SANS Internet Stormcast
#11
Daily Threat Analysis

SANS Internet Stormcast

Hosted by Johannes Ullrich

SANS Institute's daily five-minute security briefing for practitioners provides current threat analysis from one of the most respected security research organizations, with Ullrich's commentary connecting current events to security principles.

Why listen as a creator

SANS Stormcast demonstrates that five minutes is the right length for a daily security briefing when the analyst is qualified to compress the day's security news to its actual significance. Ullrich's research background allows him to distinguish between security events that matter and ones that only appear to matter, which is the skill that makes a brief briefing more useful than a longer one.

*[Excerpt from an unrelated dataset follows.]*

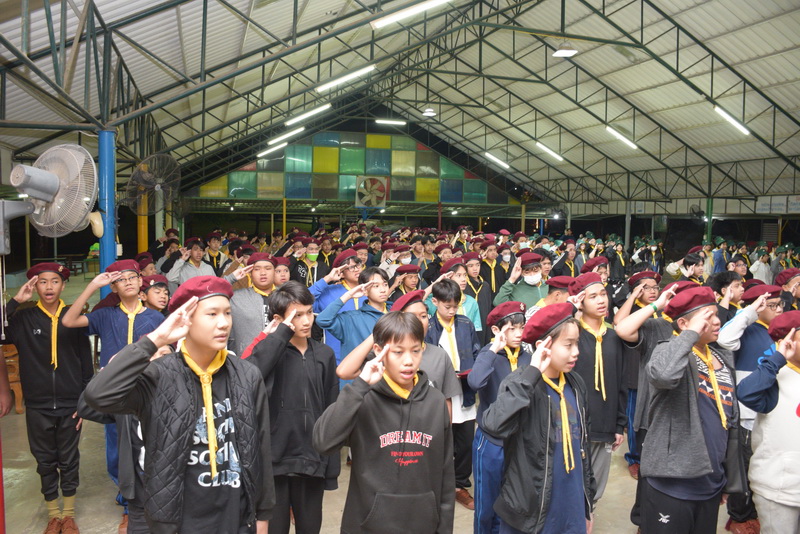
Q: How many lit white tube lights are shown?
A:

Research Saturday (Risky Business)
#12
Security Research

Research Saturday (Risky Business)

Hosted by Patrick Gray and guests

Risky Business's weekend research show provides extended coverage of current security research with the researchers themselves, giving practitioners access to the findings and methodology of academic and industry security research.

Why listen as a creator

Research Saturday demonstrates that security research translation podcasting fills a specific gap in the practitioner's information diet: between the conference talks that require attendance and the brief vulnerability disclosures that don't explain the research behind them. The format gives researchers enough time to explain not just what they found but how they found it, which is more useful for practitioners who want to apply similar methodology.